For example, try running ?pnorm in your console to bring up
a help page. You will see that, instead of bringing up a page just for
pnorm(), R will show you a page that explains four similar
functions, including dnorm(), pnorm(),
qnorm(), and rnorm().
These four functions are related with the normal distribution, hence
the suffix norm. If the distribution you need is
t-distribution, you can use dt, pt,
qt, and rt. See the pattern?
Of the four prefixes (i.e., d, p, q, and r), two that are most relevant to this course are the ones that start with p and q. Ones that start with p takes the quantile (quantile is a word used to define a particular part of a data set or distribution) and outputs the corresponding probability. Ones that start with q takes the probability and outputs the corresponding quantile. It is okay if we don’t fully understand how these operations can be useful at this moment, that is okay. We will come back to this later in the semester. For now, let’s focus on learning these functions in R.
For the demonstration, I will use a normal distribution, particularly
the standard normal distribution (i.e., the normal distribution with the
mean of 0 and the standard deviation of 1). Let’s go back to the help
page for pnorm() (i.e., ?pnorm). The help page
shows states that:
pnorm(q, mean = 0, sd = 1, lower.tail = TRUE, log.p = FALSE)

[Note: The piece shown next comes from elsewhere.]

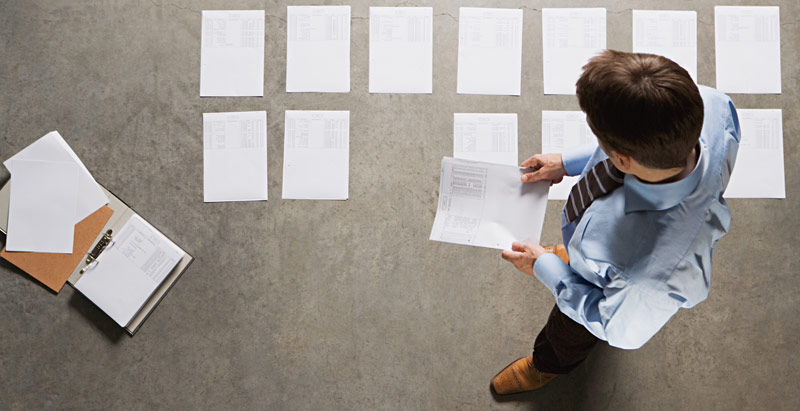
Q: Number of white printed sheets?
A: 14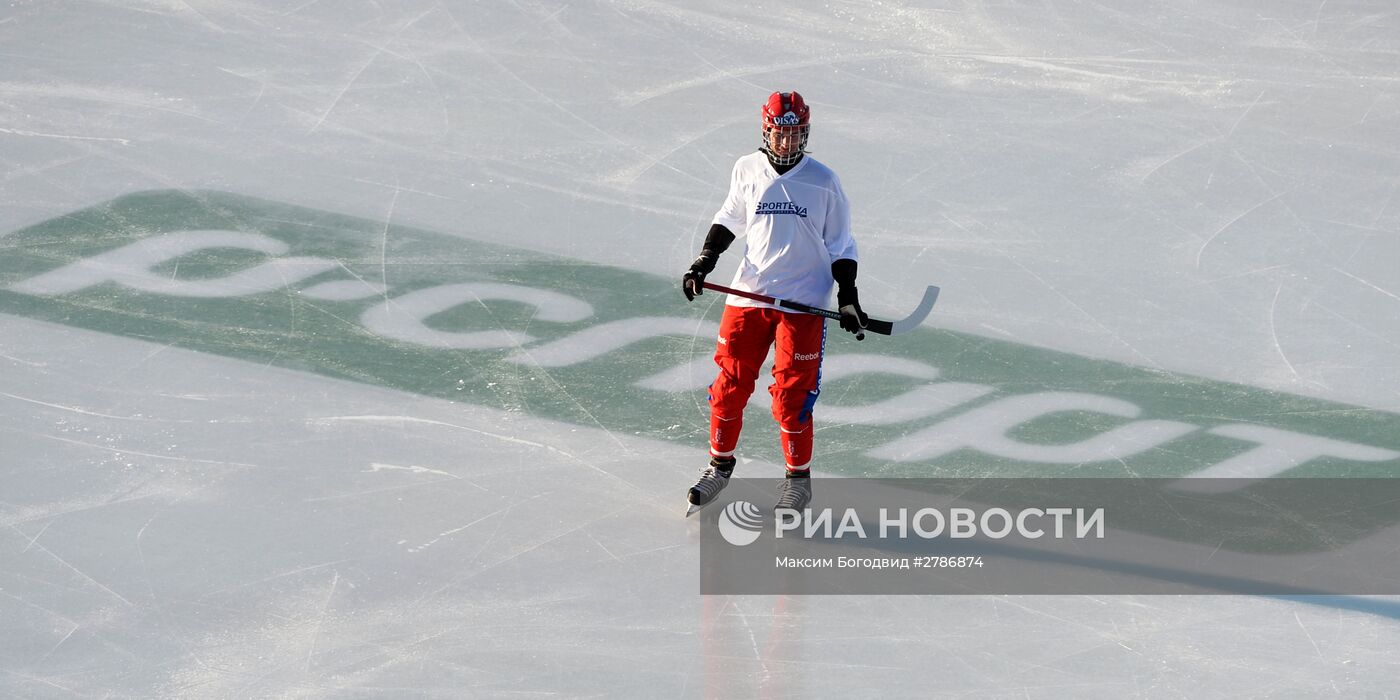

Notice that mean, sd, lower.tail, and log.p are followed by an equal
sign and some values. For example, mean = 0. Also notice that q is
not followed by anything. This means that, when you are
using pnorm() function, you do not have to supply arguments
for mean (you can if you want to shift the mean of the distribution),
because R will automatically supply the default value, which is 0.
Similarly, the default value for sd is 1, and so on. But q,
which stands for quantile does not have the default value
specified. This means you must supply that value; otherwise the
function will not run. So, if you do not intentionally change the
mean and sd setting, pnorm()
function will use the standard normal distribution (which by definition
has the mean of 0 and the standard deviation of 1). I will use it that
way.
Let’s try some examples. pnorm() takes quantile and
outputs probability. I’d like to try supplying 2 as the input to
pnorm(). See the image below to understand what it all
means.
# pnorm() takes quantile and outputs probability.
pnorm(2)
## [1] 0.9772499
pnorm(2) returned 0.9772499. This means that the blue
area in the image is 0.9772499 (Note that the entire area under the
curve in the image is 1). That is what we wanted to know!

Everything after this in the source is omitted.